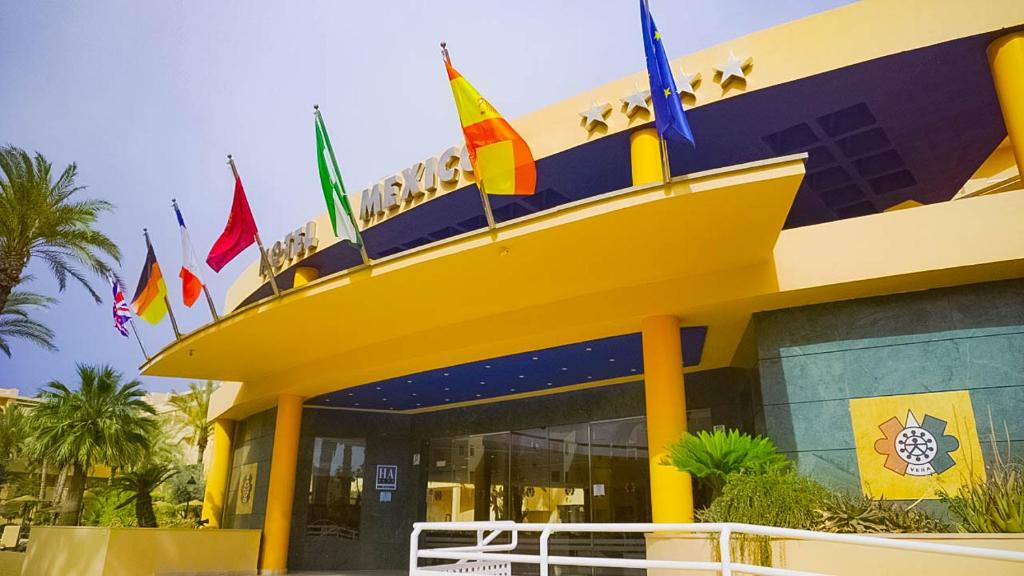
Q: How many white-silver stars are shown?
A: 4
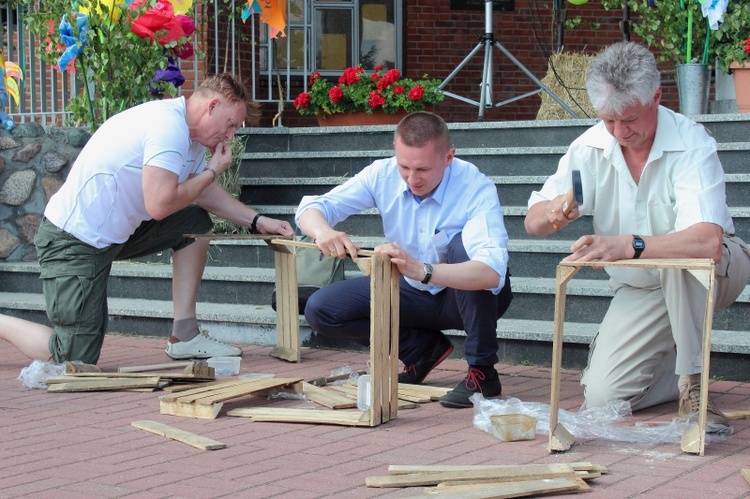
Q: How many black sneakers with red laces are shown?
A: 2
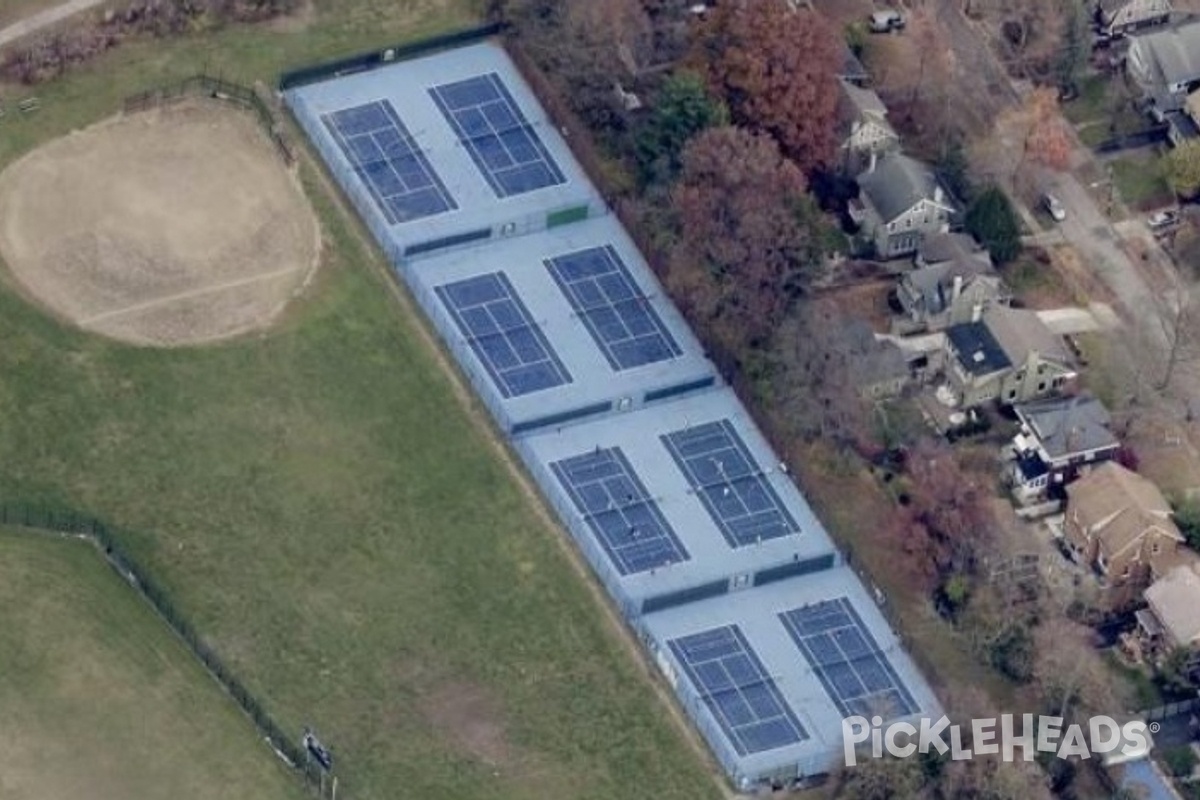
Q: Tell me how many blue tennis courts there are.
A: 8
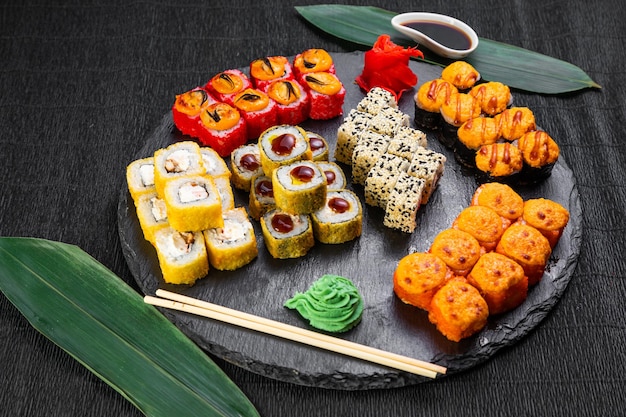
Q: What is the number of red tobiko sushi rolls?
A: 8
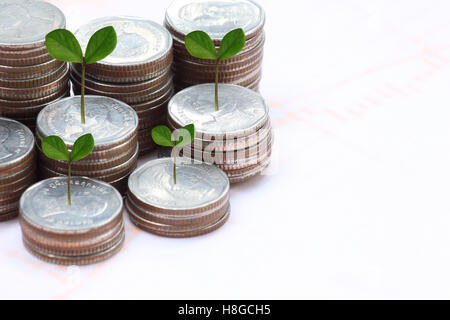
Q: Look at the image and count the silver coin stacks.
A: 8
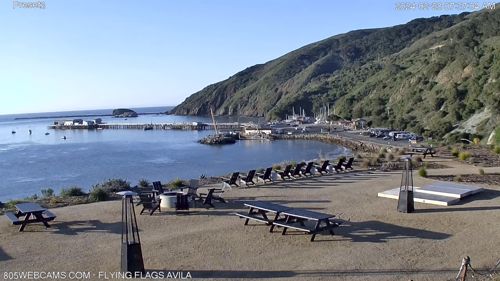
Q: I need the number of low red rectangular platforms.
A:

* * *

*WHAT YOU HAVE TO DO*
Retype verbatim only the lines beginning with the line that contains "Q: Look at the" and ending with the last line of the listing above; pictures are to be excluded.

*OUTPUT OF THE EXERCISE*
Q: Look at the image and count the silver coin stacks.
A: 8
Q: I need the number of low red rectangular platforms.
A:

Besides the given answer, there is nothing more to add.